La région paie également son déficit d’attractivité pour les jeunes : les départs sont plus nombreux que les arrivées, surtout dans les zones rurales ou anciennement industrielles.
La fécondité recule à tous les âges
En plus du recul du nombre de femmes susceptibles d’avoir des enfants, leur propension à avoir des enfants diminue également. En 2024, l’indicateur conjoncturel de fécondité en Bourgogne-Franche-Comté est tombé à 1,53 enfant par femme, contre 1,59 au niveau national, et 2,00 dans la région en 2009.
Ce déclin concerne désormais toutes les classes d’âge, y compris les femmes de 25 à 34 ans, traditionnellement les plus fécondes. Pour cette tranche, le taux est passé de 1,31 enfant par femme en 2009 à 1,00 en 2024. La tendance est donc nette : les femmes ont moins d’enfants, plus tard, voire pas du tout.
Autre évolution marquante : la baisse concerne surtout les premières naissances, qui ont diminué de 38 % en 25 ans. En Haute-Saône, ce chiffre atteint 50 %. Les deuxièmes naissances résistent un peu mieux (−19 %), sauf dans le Jura et la Côte-d’Or où elles se stabilisent. Fait nouveau, dans des départements comme la Côte-d’Or et le Doubs, les deuxièmes naissances sont devenues plus fréquentes que les premières.
Pourquoi les femmes font-elles moins d’enfants ?
Les raisons de cette baisse de la fécondité sont multiples et souvent imbriquées :
- Des parcours de vie plus complexes : les couples se forment plus tard, les ruptures sont plus fréquentes, rendant les projets familiaux plus incertains.
- Un allongement des études, qui retarde l’entrée dans la vie active, et donc le moment de fonder une famille.
- Des difficultés économiques, du logement à l’emploi, qui peuvent freiner ou dissuader les projets parentaux.
- Des incertitudes sur l’avenir (climat, instabilité sociale, etc.) qui poussent de plus en plus de jeunes à remettre en question le projet d’avoir des enfants.
Des contrastes territoriaux marqués
Si la baisse de la natalité est générale, la fécondité varie fortement selon les territoires. Elle est plus élevée dans les zones périurbaines dynamiques, dans la bande frontalière avec la Suisse, ou dans des secteurs en développement comme le Sénonais et le Mâconnais.

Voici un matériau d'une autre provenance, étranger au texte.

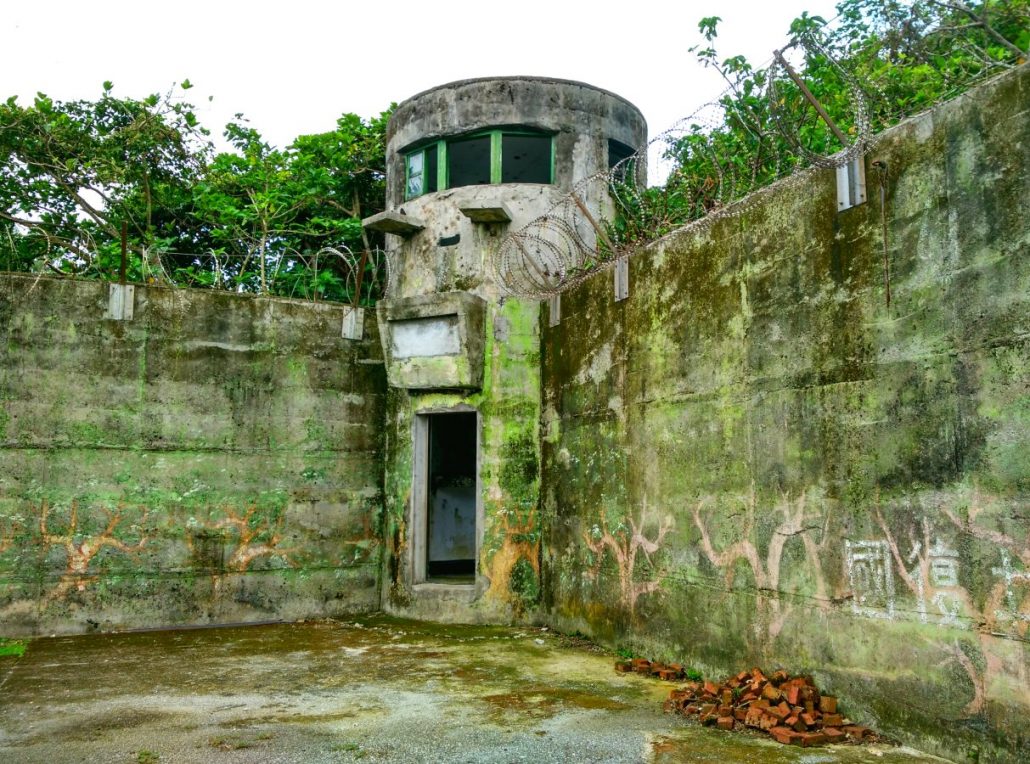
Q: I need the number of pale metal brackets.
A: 5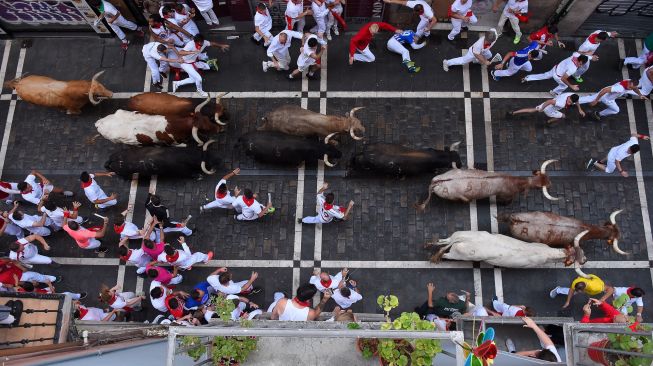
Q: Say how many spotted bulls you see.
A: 1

Dans ces zones, la présence d’emplois attractifs, la qualité de vie, et la relative accessibilité au logement favorisent l’installation de jeunes couples et donc les naissances.
À l’inverse, au cœur des grandes villes comme Dijon ou Besançon, la fécondité est plus faible, surtout chez les jeunes femmes. En cause : une plus forte présence d’étudiantes et de jeunes actives qui retardent, voire évitent, la maternité. Cependant, dans ces zones urbaines, la fécondité des femmes plus âgées (35-49 ans) reste relativement élevée, ce qui atténue partiellement la baisse globale.

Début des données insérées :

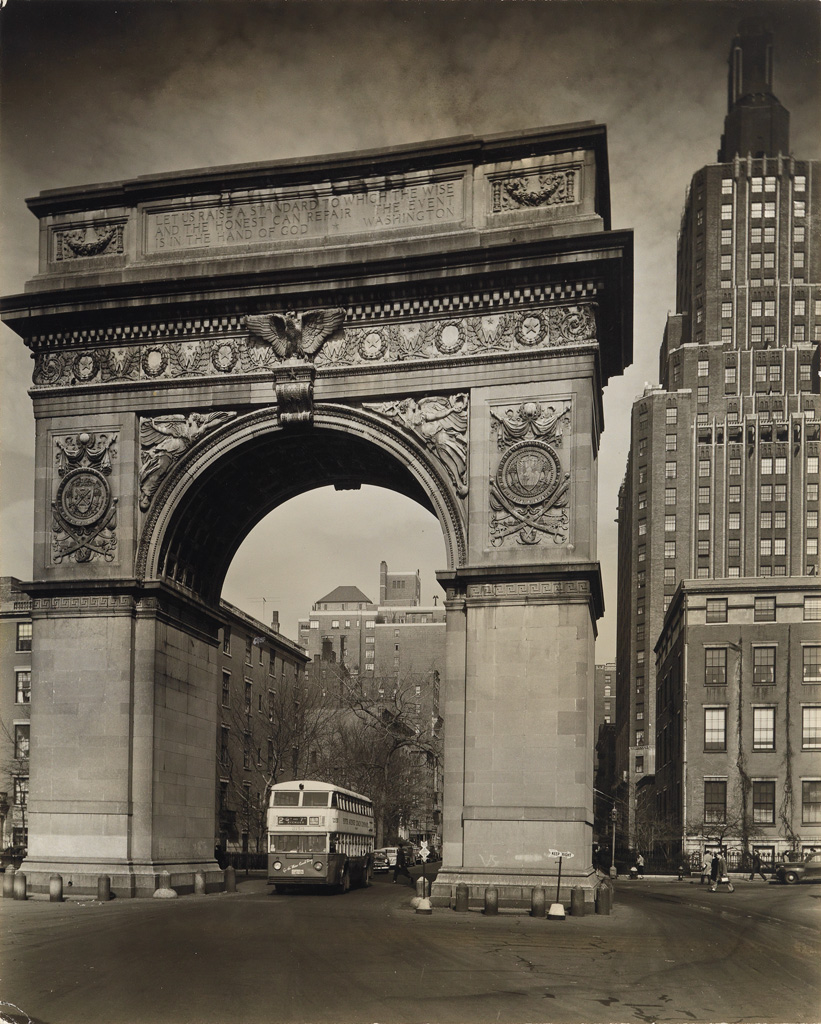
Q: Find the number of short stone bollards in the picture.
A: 14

Un enjeu démographique et territorial majeur
La situation démographique de la Bourgogne-Franche-Comté soulève des défis importants pour les années à venir : maintien des services publics, attractivité économique, renouvellement des générations, dynamisation des territoires ruraux… Autant de chantiers qui nécessitent une vision à long terme, intégrant à la fois des politiques sociales, éducatives, économiques et territoriales pour redonner confiance aux jeunes adultes dans leur avenir familial.